◆ Data excerpts ◆
[Start of section]

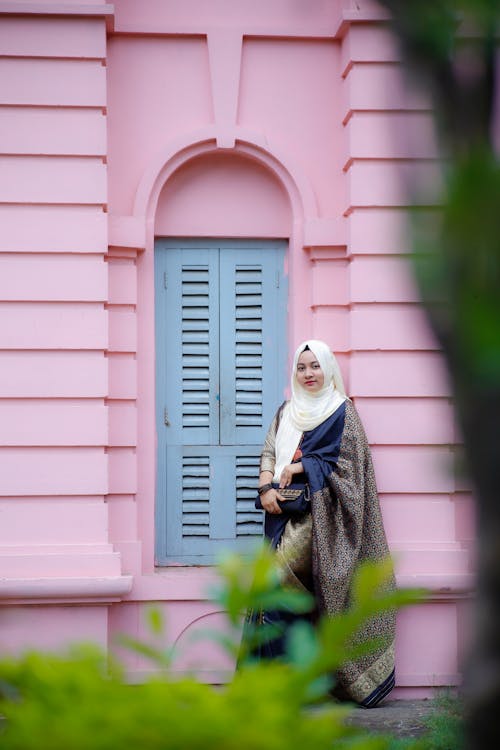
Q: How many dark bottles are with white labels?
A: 0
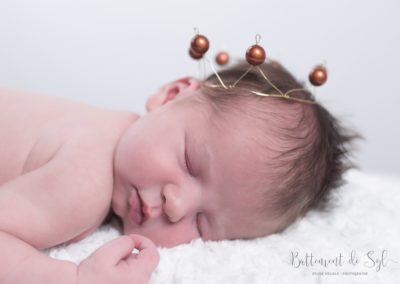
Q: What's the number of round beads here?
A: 5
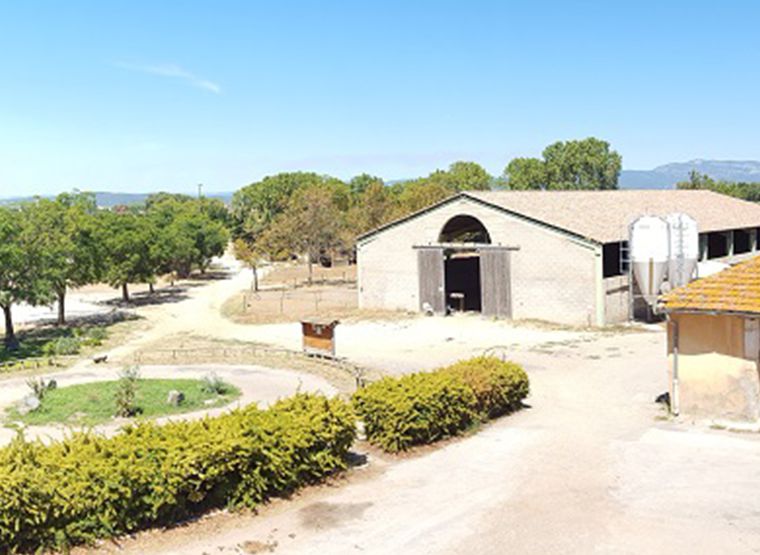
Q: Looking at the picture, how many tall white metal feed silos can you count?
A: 2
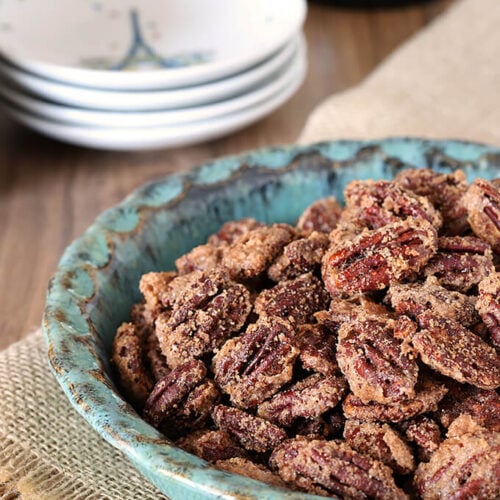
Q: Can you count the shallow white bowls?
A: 4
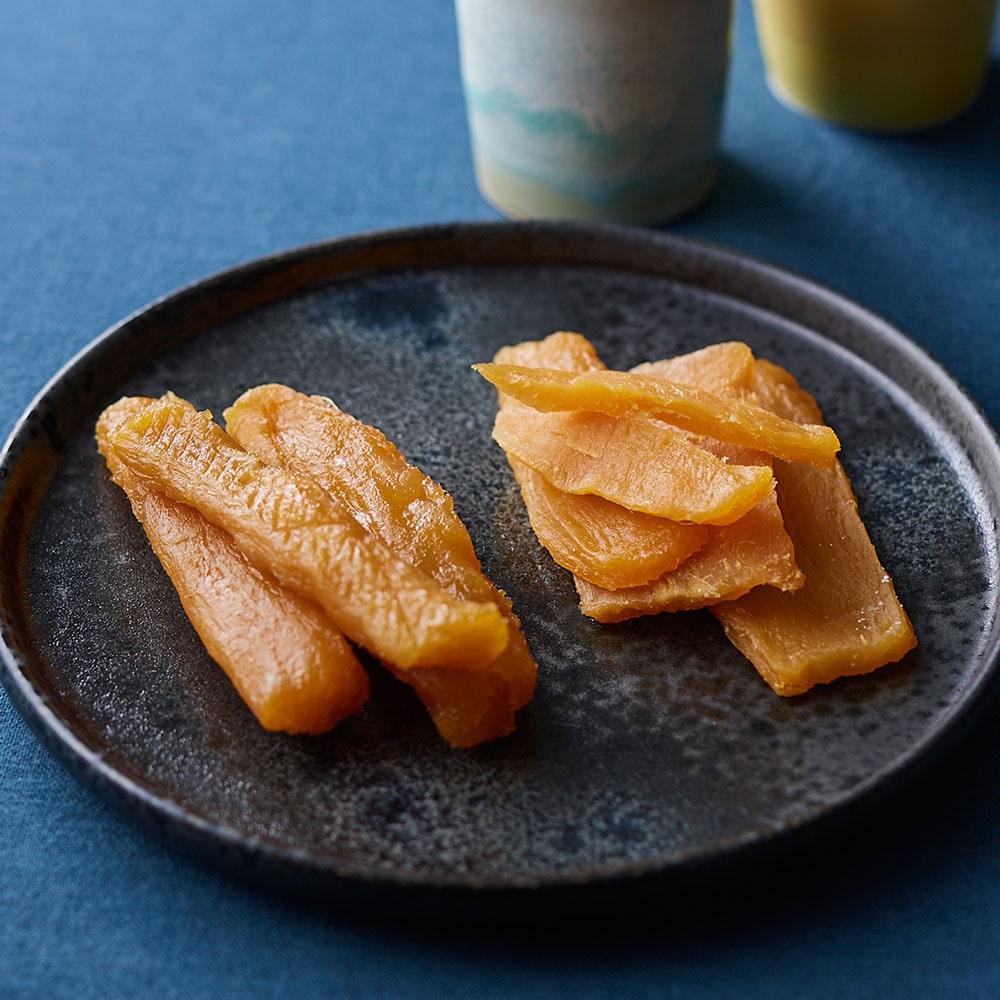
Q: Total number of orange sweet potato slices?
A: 8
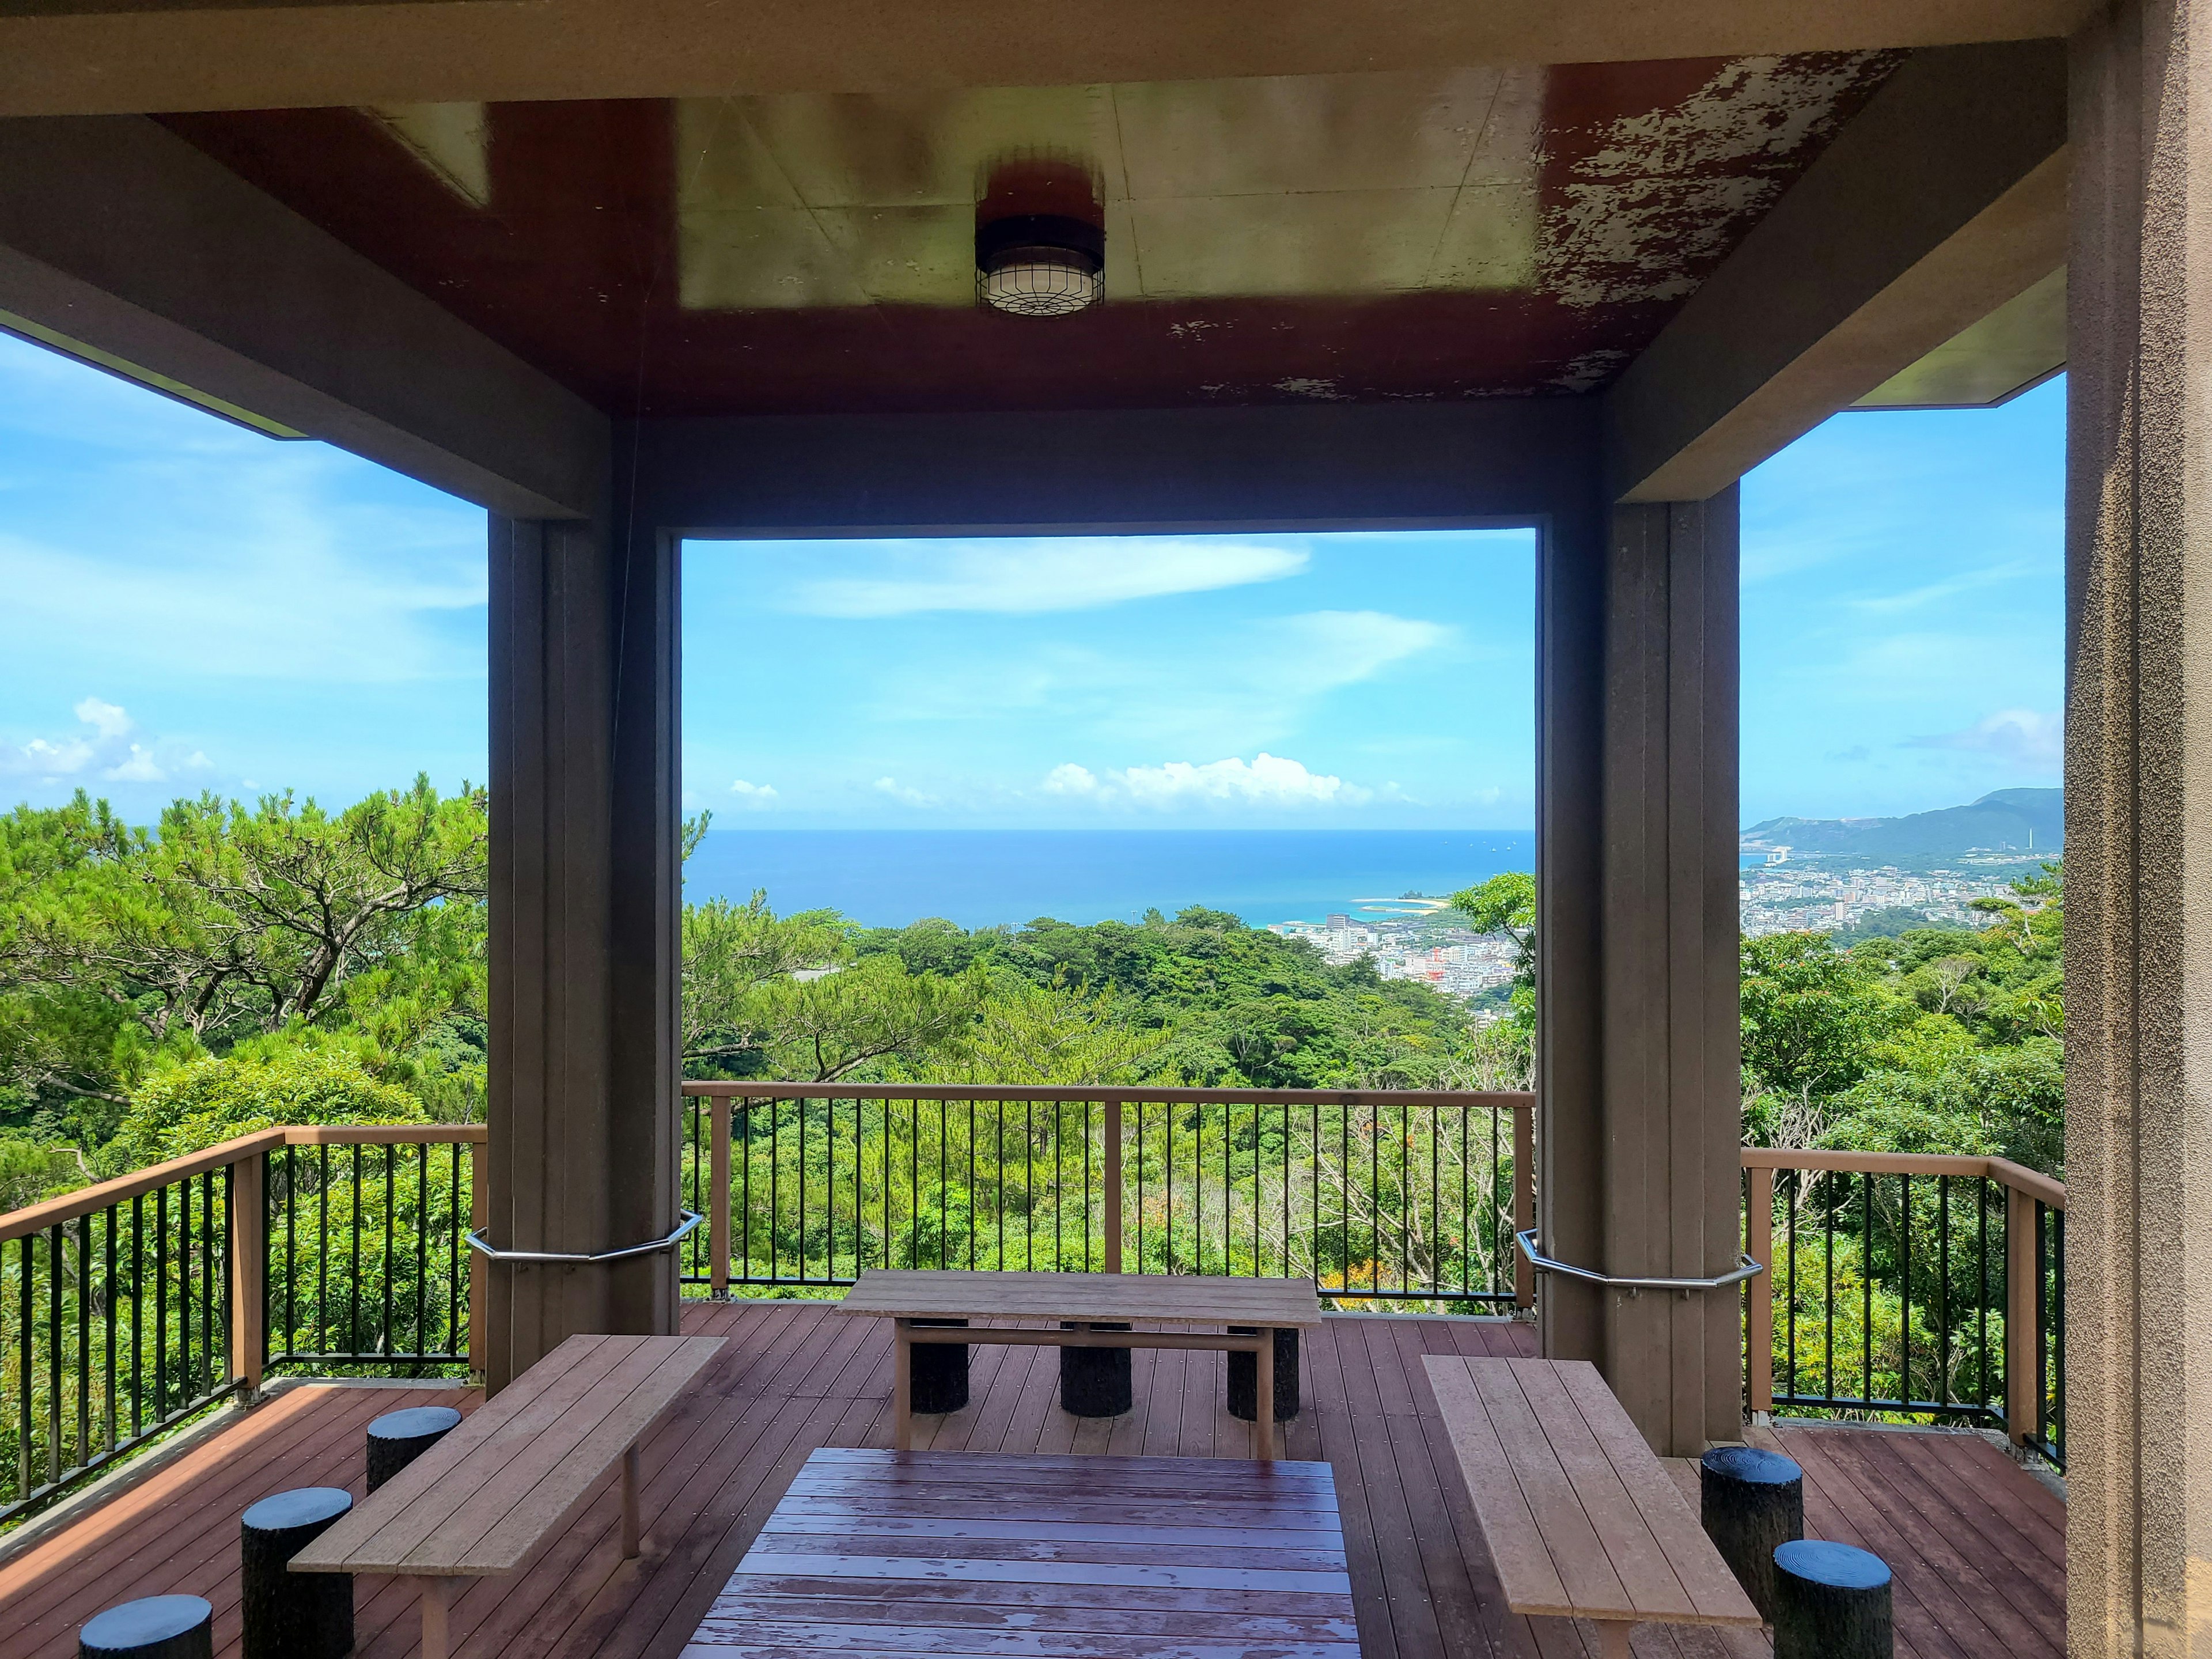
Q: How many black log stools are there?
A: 8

[End of section]

◆ Task ◆
Output exactly the lines from the one containing "Q: Looking at" through the last line of the records above, both included, leaving out any pictures.

◆ The completed task ◆
Q: Looking at the picture, how many tall white metal feed silos can you count?
A: 2
Q: Can you count the shallow white bowls?
A: 4
Q: Total number of orange sweet potato slices?
A: 8
Q: How many black log stools are there?
A: 8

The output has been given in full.